The SX-5 provides IEEE 64- and 32-bit floating point arithmetic, while the SV1 provides Cray floating point arithmetic.

Both systems provide hardware performance registers. The Cray SV1 has 32 performance counters provided in 4 groups of 8. Only one group can be active at any one time. Group0 provided floating point and memory reference data for both scalar and vector operations. Group2 data covers detailed information on processor memory references and include a memory conflict count. Group3 covers vector and scalar components of floating point operations and other vector functional units. The NEC performance counters cover similar areas, but are in a single group.

Multiple systems can be combined to form clusters. Up to 32 SX-5s can be connected through a proprietary crossbar switch providing 16 Gbyte/s per node. The switch allows MPI jobs to access another node's memory directly across the crossbar, and allows various aspects of a single system image to be implemented. SV1 systems can be connected through the GigaRing I/O network at speeds of 1.2 Gbyte/s per connection. The SX-5 has up to four I/O processors capable of 3.2 Gbyte/s each. The SV1 has a distributed I/O architecture, with specialised nodes on the GigaRing network.

Both the SX-5 and SV1 are air-cooled. The SX-5/16A at the HPCCC weighs about 8.5 tonne (excluding disc), consumes a peak of 113 kW of power, and takes a lot of floor space. The SV1 typically occupies about 5 standard racks, and is on wheels.

The NEC vector processor uses many pipes to achieve high peak speed. It has a huge processor to memory bandwidth. However, compared with the earlier SX-4, it is more of a specialised vector processor. The number of vector pipes was doubled, and the peak vector speed increased by a factor of 5, while the scalar speed increased by a factor of only 2.5, and some vector start-up speeds increased by even less.

#### ***Key kernel performance.***

To gain high performance from the SX-5, a high degree of vectorisation, and long vectors are needed. As

well, the SX-4 could do two vector loads and a vector store simultaneously, but the SX-5 cannot overlap stores with loads.

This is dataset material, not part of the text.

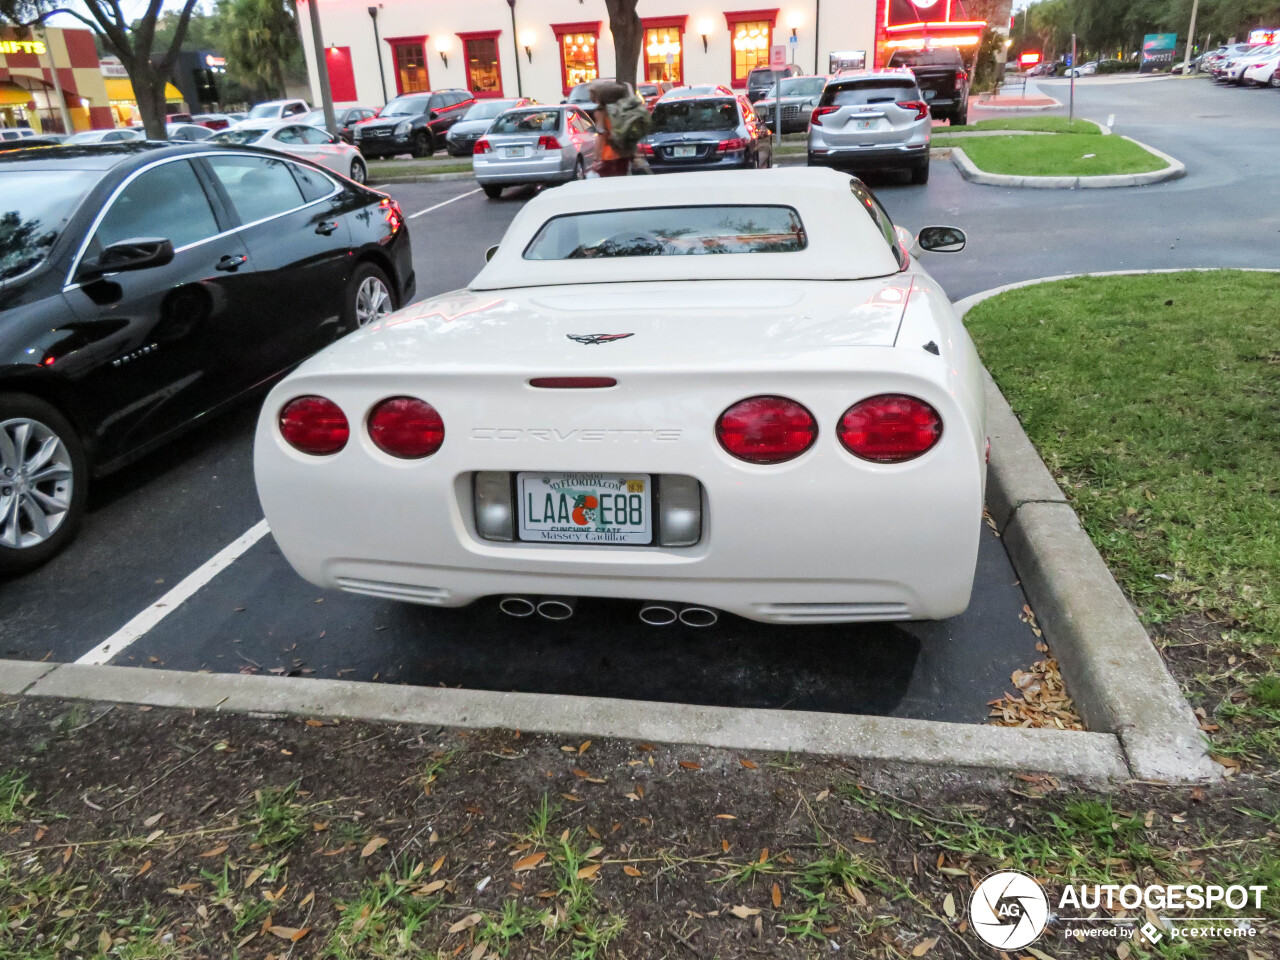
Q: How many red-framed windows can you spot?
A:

So, with the SX-4 it was relatively simple to demonstrate peak performance. Here are figures for the percentage of peak speed achieved (for sufficiently long vectors) for two simple loops of length  $2^{20}$ .

| Loop        | $a_i = \alpha b_i + c_i$ |           | $a_i = \alpha b_i + \gamma$ |           |
|-------------|--------------------------|-----------|-----------------------------|-----------|
|             | Mflop/s                  | % of peak | Mflop/s                     | % of peak |
| SX-4        | 1335                     | 66.7      | 2002                        | 100       |
| SX-5        | 3997                     | 50.0      | 5350                        | 66.9      |
| Y-MP        | 194                      | 58.2      | 289                         | 86.6      |
| J90se       | 102                      | 51.2      | 170                         | 84.9      |
| SV1e        | 102                      | 5.1       | 152                         | 7.6       |
| SV1e - 1024 | 392                      | 19.6      | 408                         | 20.4      |

Table 3. Kernel comparison

The SX-4 delivers a higher proportion of peak speed than the SX-5. The first SV1e results show poor performance because cache is not effective with long vectors. Another test with a shorter loop length gives better results, but still only around 20% of peak. Peak speed appears to be getting harder to obtain on all architectures.

## **3. Software**

### ***3.1 Operating System***

The SUPER-UX operating system is based on System V release 3, with some release 4 features, and BSD additions. It is not fully Posix compliant, nor does it conform to other UNIX standards. It is not fully 64-bit. For example, the shells do 32-bit arithmetic, and the cpio command failed to handle files larger than 2 Gbyte, and returned an incorrect block count when the archive was larger than 2 Gbyte, but these problems were later corrected.

UNICOS is based on System V release 4, and conforms to Posix, XPG4 and other standards, and includes BSD and AT&T extensions. It is fully 64-bit capable (or at least 48-bit), and has been re-written from the ground up to support high performance. For example, it appears that buffer sizes are automatically selected to give good performance. As an example, consider the times for a cat command which joined two 160 Mbyte and one 80 Mbyte file to form a 400 Mbyte file. (These were not run in dedicated mode, so the elapsed time is not particularly significant).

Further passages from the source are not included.